Die VVN-BdA Mülheim ist mehr als irritiert über dieses Ansinnen der Schulleitung. Insbesondere auch, weil sich hier Fragen auftun, die mit ihrer Tragweite weit über den konkreten Fall hinausweisen.
Wir fragen uns:
- Seit wann ist die »richtige« Parteizugehörigkeit ein Kriterium, um in einem städtischen Gebäude durch eine Ausstellung führen zu können? Ein Blick in das Grundgesetz Artikel 4 und Artikel 5 wäre angeraten.
- Inwiefern ist das Rechtsamt der Bezirksregierung in diesen Vorfall involviert?
- Es gibt keine inhaltliche Begründung für die Ausladung – außer dem nebulösen Hinweis auf eine „Verunsicherung in unserem Kollegium bezüglich … Person und … Parteizugehörigkeit.“ Was ist so verunsichernd an einer Person, deren Eintreten für demokratische Bürgerrechte u. a. im Kontext der Initiative zum „Erhalt unserer VHS in der MüGa“ in der Presse hinreichend dokumentiert wurde? Weiterhin waren sowohl der Polizeipräsident Essen/Mülheim, Frank Richter, der Essener Oberbürgermeister Thomas Kufen und die Leitung des Mülheimer Stadtarchivs nicht im Geringsten verunsichert, sich mit Frau Ketzer anlässlich der jeweiligen Eröffnung der Ausstellung in der Polizeiinspektion Mülheim, dem Essener Polizeipräsidium sowie im Haus der Stadtgeschichte offiziell für die Presse zusammen mit Frau Ketzer ablichten zu lassen.

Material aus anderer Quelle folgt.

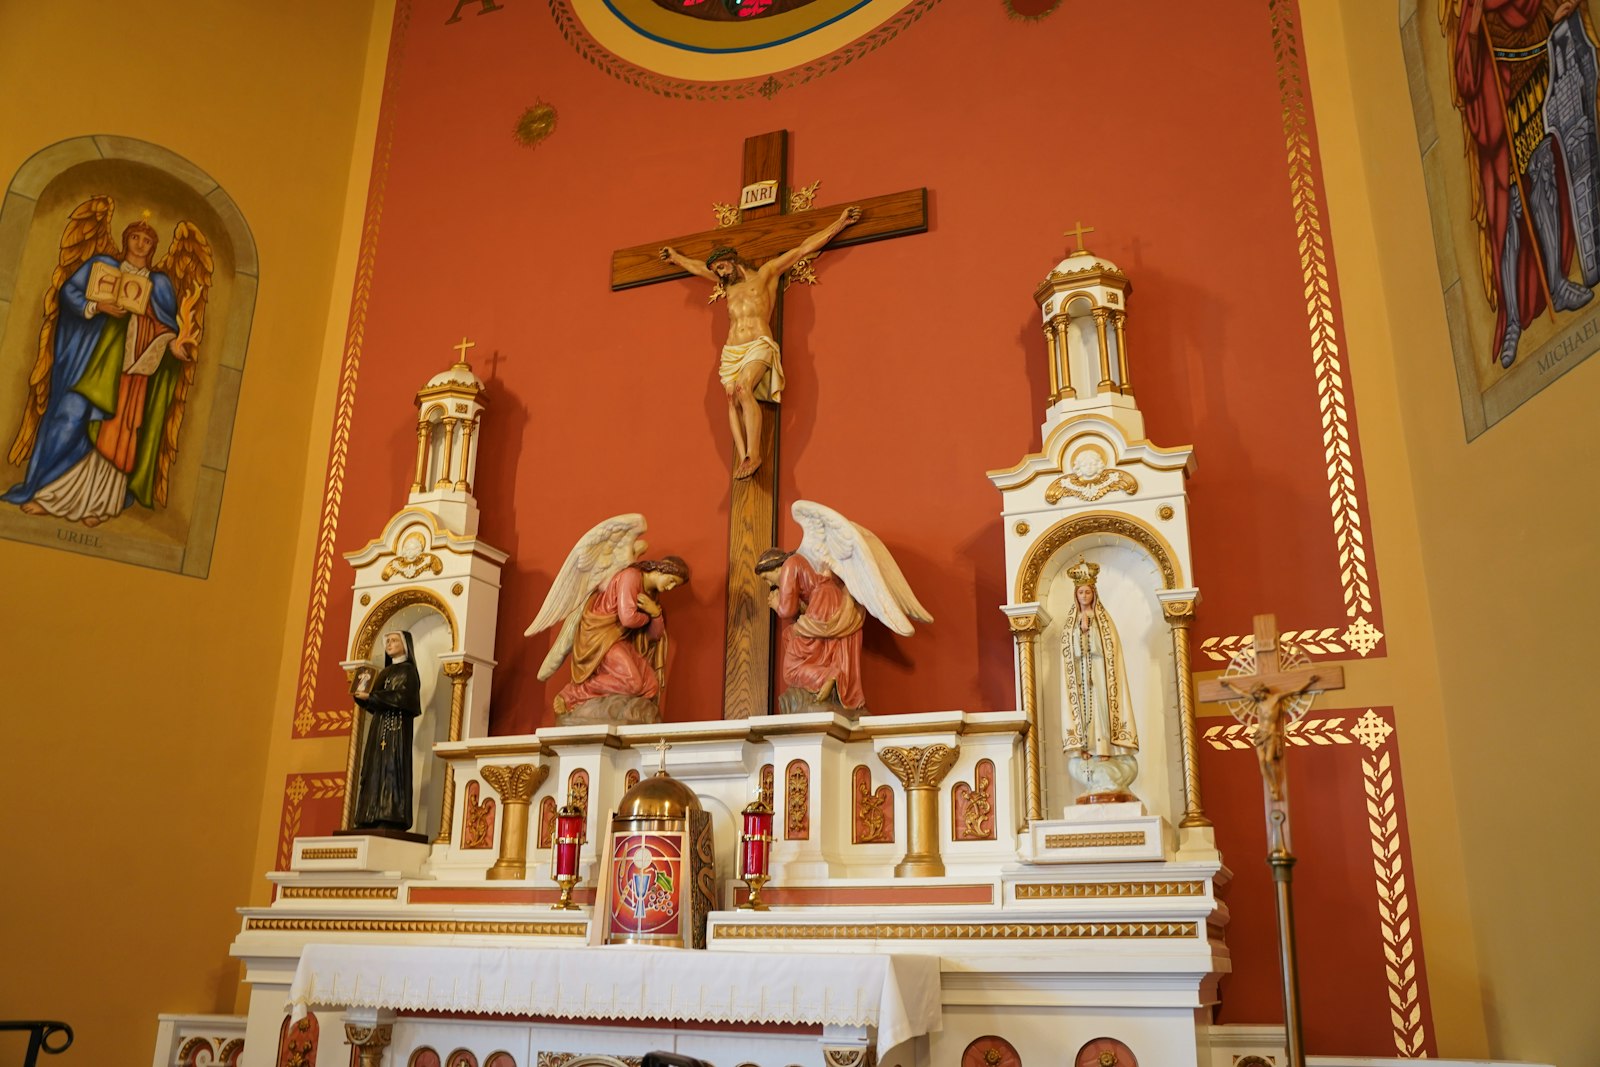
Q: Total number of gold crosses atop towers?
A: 2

- Als Konsequenz aus der von der Realschule Stadtmitte inkriminierten Parteizugehörigkeit wäre auch die (kürzlich verstorbene) Vorsitzende des Internationalen Auschwitz Komitees, die jüdische Künstlerin und KZ-Überlebende des Mädchenorchesters Auschwitz, Esther Bejarano, als jemand mit dieser „verunsichernden“ Parteizugehörigkeit (DKP) persona non grata. Sie dürfte in der Realschule Stadtmitte nicht reden über ihr (Über)leben im Deutschland des Naziterrors, sie dürfte zu den jungen Menschen nicht sprechen über den Widerstand der Demokraten jedweder politischen Couleur gegen den Faschismus, sie dürfte nicht mahnen angesichts der heute wieder aktuellen Gefahr des Erstarkens faschistischer Tendenzen.

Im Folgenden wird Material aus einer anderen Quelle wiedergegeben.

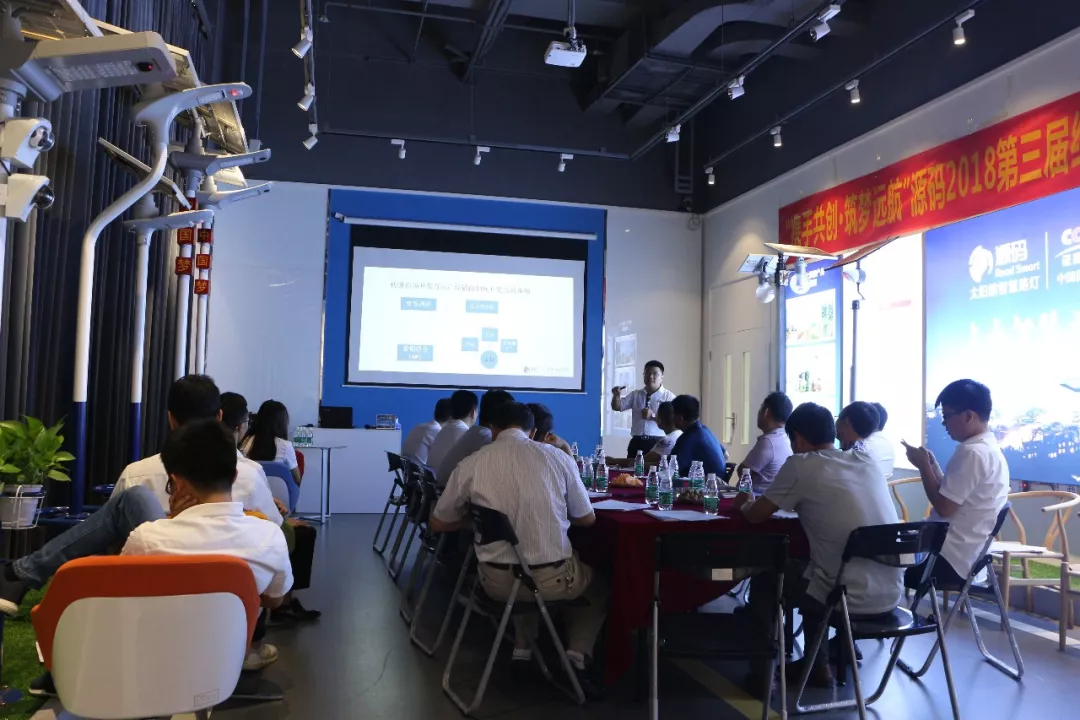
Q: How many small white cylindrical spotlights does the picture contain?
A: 13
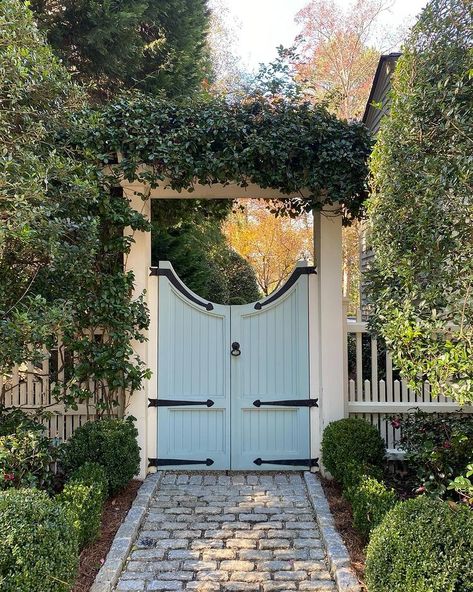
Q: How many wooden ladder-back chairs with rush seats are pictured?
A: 0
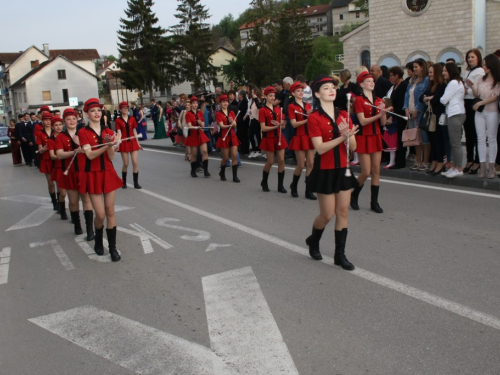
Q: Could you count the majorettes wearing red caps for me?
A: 11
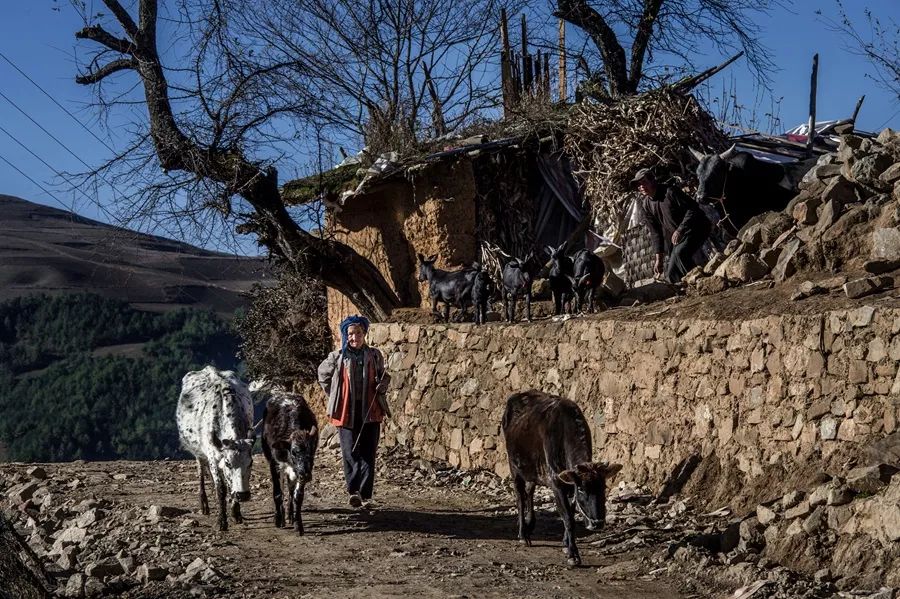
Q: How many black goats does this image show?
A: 5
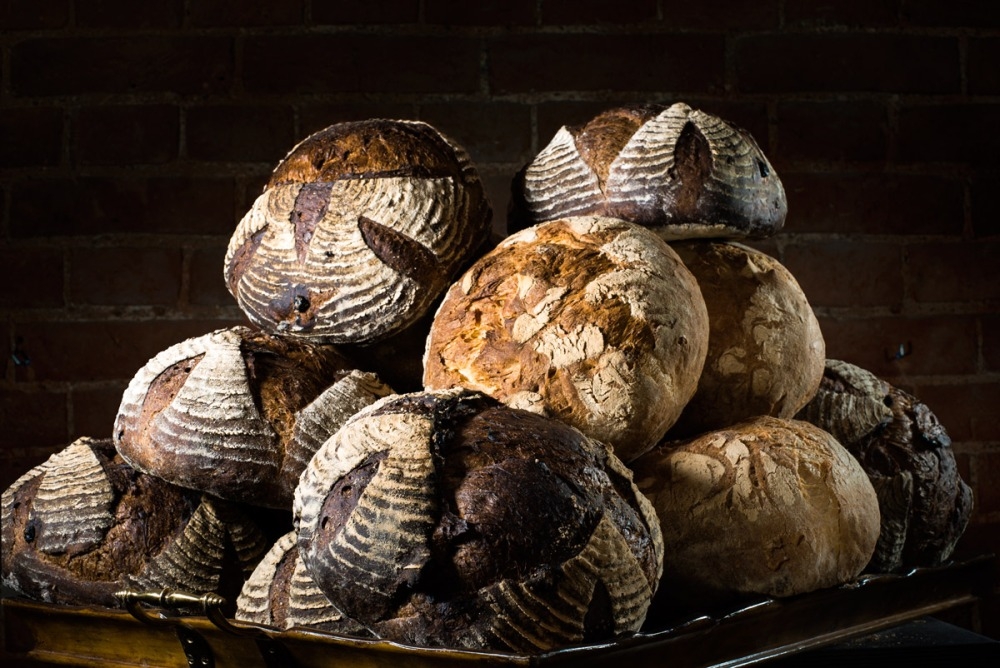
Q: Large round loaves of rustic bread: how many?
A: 10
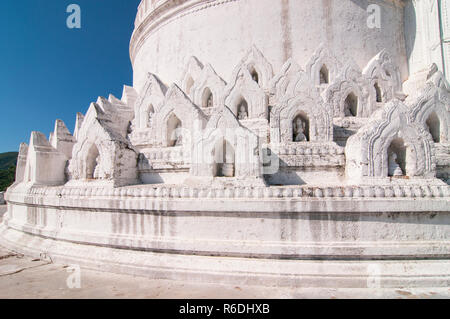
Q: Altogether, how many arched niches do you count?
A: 14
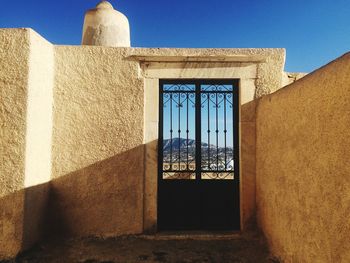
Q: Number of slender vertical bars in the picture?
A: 6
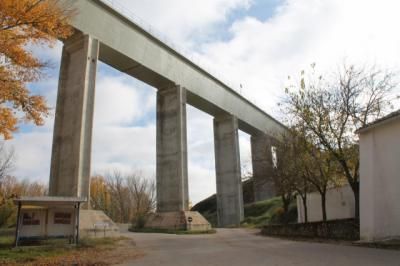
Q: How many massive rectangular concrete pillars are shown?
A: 4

- Die Realschule Stadtmitte war 2004 die erste Schule, die mit einer Arbeitsgemeinschaft die Verlegung der Stolpersteine in Mülheim aktiv vorangebracht hat. Unter den Personen, an die auf diese Weise erinnert wird, waren auch etliche mit »verunsichernder Parteizugehörigkeit«. Möchte man sich jetzt von diesen distanzieren? Als Zeitzeugen willkommen wären sie heute anscheinend nicht …
Gegenwärtig erleben wir eine zunehmende gesellschaftliche Polarisierung; rechtspopulistisches und rechtsextremes Gedankengut dringt teilweise bis in die Mitte unserer Gesellschaft vor. Umso wichtiger ist es, sich aktiv dafür einzusetzen, dass Ausgrenzung und Intoleranz sich nicht ausbreiten.
Doch eben dieses Gebaren von Intoleranz und Ausgrenzung scheint im geschilderten Fall zumindest in Ansätzen sichtbar zu werden. Ohne über die Ursachen und Hintergründe dieses Verhaltens Vermutungen anstellen zu wollen, konstatiert die VVN-BdA Mülheim mit Betroffenheit und Besorgnis, dass zurzeit im dargelegten Fall ein vertrauensvolles Zusammenwirken in demokratischem Konsens nicht gegeben zu sein scheint. Mit Bedauern sehen wir uns deshalb veranlasst, die Ausstellung abzubauen.